The term "tar baby" has many meanings, and one of them is racially offensive. Perhaps that's something to keep in mind.
The book The Tar Baby is Jerome Charyn lampooning of academic pretensions. It takes the form of a literary journal whose latest issue is a tribute to a recently deceased contributor. The lampooning takes the shape of the many different opinions and stories about this dead man, the squabbles that arise between contributors and the conflicting interpretations they hold of local lore.
A lot of what fills in the weird shape of Tar Baby will be familiar to Charyn fans who have at least read Johnny One-Eye, set during the Revolutionary War and featuring a central figure who ends up caught between large egos and the home setting of a brothel.

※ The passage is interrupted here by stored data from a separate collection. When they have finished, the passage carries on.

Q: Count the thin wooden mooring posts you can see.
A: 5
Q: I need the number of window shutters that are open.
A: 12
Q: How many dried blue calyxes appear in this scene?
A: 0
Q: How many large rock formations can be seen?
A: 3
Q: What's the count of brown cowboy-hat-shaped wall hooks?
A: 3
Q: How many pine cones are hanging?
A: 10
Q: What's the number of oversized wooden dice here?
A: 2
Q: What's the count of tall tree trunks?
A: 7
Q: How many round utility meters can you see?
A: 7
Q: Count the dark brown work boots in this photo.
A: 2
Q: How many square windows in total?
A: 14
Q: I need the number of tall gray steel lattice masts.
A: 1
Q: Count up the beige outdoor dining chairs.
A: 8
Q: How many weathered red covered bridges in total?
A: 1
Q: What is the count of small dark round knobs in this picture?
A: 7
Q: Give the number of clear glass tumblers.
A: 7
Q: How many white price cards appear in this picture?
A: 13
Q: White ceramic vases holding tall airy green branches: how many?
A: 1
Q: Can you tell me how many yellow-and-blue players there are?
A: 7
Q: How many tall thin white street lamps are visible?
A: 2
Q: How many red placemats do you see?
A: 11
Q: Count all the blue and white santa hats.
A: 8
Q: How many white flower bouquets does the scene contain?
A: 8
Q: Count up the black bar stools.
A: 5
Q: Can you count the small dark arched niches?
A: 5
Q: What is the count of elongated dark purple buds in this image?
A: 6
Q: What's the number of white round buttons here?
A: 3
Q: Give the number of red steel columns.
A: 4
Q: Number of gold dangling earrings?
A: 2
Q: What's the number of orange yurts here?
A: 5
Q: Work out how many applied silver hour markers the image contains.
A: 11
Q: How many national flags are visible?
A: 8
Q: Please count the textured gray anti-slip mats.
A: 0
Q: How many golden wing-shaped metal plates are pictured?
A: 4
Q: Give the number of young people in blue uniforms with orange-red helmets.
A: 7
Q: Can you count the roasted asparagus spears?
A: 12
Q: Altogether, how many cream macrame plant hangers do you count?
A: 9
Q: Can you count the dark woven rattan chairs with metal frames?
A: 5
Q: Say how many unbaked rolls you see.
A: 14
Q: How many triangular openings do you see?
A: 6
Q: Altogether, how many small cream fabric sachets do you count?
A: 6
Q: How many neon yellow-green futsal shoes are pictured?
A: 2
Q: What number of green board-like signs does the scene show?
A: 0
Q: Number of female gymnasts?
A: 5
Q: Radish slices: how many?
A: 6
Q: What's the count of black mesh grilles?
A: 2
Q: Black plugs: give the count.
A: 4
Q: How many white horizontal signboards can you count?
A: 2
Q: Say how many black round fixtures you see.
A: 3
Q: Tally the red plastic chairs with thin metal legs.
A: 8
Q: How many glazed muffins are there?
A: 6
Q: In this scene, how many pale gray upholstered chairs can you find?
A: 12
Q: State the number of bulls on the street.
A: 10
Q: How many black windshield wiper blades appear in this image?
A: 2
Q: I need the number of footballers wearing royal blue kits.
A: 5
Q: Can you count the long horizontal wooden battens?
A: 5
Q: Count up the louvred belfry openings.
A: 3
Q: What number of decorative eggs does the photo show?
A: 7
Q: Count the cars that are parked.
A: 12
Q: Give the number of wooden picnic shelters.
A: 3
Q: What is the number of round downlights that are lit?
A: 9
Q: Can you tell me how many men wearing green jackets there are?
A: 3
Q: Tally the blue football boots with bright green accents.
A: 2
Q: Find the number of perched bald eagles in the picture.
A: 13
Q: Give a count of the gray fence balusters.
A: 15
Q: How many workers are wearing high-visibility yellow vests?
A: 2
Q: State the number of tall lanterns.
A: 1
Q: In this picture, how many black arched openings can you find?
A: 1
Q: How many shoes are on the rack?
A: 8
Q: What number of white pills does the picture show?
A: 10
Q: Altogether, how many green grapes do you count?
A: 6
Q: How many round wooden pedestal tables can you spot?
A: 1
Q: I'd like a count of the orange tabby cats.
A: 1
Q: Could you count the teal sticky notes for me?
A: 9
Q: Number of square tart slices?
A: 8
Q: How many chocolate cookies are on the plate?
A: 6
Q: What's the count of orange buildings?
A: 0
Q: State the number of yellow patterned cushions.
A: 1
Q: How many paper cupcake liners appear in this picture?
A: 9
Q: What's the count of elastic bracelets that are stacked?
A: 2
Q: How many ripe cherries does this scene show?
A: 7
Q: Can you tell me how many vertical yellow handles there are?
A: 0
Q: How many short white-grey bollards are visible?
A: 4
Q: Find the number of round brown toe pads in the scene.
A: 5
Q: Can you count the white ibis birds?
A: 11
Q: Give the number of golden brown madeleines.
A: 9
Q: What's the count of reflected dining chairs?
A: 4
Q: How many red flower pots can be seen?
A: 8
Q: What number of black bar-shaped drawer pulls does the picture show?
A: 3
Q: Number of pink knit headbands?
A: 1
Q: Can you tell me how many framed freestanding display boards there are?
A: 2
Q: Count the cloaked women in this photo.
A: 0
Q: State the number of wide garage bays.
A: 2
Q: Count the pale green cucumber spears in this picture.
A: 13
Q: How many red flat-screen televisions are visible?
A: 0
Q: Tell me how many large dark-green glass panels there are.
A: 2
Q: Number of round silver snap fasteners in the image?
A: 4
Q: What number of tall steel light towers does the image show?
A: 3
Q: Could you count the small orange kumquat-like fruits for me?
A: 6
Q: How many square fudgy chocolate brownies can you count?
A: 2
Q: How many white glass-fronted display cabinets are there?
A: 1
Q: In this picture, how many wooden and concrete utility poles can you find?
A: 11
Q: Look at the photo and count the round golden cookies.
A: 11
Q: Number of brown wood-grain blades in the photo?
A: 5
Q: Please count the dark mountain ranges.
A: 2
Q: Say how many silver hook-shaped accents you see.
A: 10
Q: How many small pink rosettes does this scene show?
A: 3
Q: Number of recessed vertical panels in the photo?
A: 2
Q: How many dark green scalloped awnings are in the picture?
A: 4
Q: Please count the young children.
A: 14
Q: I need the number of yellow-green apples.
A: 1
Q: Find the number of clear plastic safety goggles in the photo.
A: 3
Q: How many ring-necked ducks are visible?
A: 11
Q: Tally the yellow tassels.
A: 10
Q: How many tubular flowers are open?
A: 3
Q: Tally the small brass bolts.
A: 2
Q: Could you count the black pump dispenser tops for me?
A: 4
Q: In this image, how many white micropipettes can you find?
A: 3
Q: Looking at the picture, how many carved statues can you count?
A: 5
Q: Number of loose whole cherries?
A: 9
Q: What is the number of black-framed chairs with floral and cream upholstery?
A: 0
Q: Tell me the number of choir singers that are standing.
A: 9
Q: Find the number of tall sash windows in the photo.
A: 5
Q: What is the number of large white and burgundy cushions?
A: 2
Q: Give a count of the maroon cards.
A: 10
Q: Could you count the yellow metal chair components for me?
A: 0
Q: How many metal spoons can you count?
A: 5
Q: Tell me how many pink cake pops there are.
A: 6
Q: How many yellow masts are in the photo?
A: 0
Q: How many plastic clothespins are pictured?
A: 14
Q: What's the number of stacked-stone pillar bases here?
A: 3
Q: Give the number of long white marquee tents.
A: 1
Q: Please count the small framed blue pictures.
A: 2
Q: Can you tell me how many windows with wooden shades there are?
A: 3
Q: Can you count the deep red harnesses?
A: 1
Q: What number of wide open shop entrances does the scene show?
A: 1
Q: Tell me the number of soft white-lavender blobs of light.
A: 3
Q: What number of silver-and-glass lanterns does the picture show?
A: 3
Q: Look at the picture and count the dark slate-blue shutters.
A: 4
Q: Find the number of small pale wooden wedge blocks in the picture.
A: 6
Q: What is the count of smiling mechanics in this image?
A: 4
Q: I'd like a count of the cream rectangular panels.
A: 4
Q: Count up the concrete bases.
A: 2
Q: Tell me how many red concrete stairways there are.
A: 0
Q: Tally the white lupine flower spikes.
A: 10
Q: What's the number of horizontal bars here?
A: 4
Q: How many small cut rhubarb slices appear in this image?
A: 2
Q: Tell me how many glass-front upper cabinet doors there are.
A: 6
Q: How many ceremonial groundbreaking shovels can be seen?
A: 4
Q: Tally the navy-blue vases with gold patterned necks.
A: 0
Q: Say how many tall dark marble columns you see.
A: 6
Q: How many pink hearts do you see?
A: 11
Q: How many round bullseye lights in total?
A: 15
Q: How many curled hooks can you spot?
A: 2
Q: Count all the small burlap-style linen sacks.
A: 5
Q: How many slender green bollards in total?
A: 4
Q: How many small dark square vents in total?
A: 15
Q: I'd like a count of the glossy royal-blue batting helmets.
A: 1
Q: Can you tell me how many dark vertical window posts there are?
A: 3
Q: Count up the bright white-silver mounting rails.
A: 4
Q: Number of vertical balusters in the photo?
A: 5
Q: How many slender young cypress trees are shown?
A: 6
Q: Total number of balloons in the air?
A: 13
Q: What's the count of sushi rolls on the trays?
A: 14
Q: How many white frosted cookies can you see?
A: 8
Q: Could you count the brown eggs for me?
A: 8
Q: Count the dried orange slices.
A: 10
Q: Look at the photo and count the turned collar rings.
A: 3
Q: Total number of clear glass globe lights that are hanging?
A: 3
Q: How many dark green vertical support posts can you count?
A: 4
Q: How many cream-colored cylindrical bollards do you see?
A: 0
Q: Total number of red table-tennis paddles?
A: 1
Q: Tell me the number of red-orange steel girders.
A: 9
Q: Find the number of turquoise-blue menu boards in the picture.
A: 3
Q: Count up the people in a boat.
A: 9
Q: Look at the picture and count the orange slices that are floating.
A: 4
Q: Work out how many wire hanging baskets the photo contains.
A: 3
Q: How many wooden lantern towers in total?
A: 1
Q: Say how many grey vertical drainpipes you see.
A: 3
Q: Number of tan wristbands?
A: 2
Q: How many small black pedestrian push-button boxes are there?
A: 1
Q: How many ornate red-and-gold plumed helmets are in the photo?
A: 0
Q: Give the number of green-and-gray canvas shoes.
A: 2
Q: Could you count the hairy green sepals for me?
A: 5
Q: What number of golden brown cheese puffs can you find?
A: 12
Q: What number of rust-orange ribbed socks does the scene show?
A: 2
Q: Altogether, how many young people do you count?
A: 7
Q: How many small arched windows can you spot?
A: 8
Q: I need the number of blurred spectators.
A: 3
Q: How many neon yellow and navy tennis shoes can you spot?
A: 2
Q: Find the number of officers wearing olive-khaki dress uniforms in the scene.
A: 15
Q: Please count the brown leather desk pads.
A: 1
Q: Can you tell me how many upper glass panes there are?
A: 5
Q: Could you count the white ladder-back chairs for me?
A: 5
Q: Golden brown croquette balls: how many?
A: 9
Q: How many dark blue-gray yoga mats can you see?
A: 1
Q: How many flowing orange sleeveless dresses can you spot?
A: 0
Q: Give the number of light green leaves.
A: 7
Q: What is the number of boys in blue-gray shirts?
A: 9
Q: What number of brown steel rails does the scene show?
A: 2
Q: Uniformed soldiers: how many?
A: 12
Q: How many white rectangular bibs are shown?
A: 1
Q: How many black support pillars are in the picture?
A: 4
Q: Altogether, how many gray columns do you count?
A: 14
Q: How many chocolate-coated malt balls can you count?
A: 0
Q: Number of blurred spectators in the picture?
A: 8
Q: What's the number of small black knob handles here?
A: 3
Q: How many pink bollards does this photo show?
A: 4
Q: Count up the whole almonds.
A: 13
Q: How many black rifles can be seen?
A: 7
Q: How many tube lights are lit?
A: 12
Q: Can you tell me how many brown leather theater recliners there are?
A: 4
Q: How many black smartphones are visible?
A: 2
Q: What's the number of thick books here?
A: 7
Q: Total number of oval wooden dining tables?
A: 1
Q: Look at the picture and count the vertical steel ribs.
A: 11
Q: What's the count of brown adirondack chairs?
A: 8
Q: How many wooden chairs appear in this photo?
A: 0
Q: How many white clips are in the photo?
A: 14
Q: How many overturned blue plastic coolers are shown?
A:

It would not be a stretch to assume Charyn had Tar Baby in mind when he wrote Johnny, disentangling one narrative to form another. That's a part of the author's genius.
I haven't read too much of Charyn, but at this point I can now with some additional confidence state that he's among our most vital novelists, a sort of more vulgar version of Thomas Pynchon. Like the sad subject of Tar Baby, however, his legacy has been obscured by the peculiar means in which he has chosen to express himself. Perhaps Tar Baby itself has played a part in the lack of popular momentum he's met, critics who saw too much of themselves in the skewered blowhards who inhabit the landscape of Galapagos (a name that resonates to Darwin and Vonnegut, though any significance is downplayed).
Part of the phantom in the middle's tale revolves around the famed philosopher Wittgenstein, an interpretation that seems to leave out any historical accuracy for the sake of fictional expediency, which causes its own tizzy, naturally a reflection of the many mirrors within the book.
If you're a fussy reader who needs a lot of convention, think of Tar Baby as a collection of inter-related short stories. Even if you have trouble swallowing one installment, there are plenty of others to choose from, and parts of Charyn's work summarizes helpfully anything that might have slipped your attention.
It's a wonderful exercise, though perhaps best understood as an ancestor of the more successful Johnny One-Eye. That would make sense in the world of The Tar Baby, too.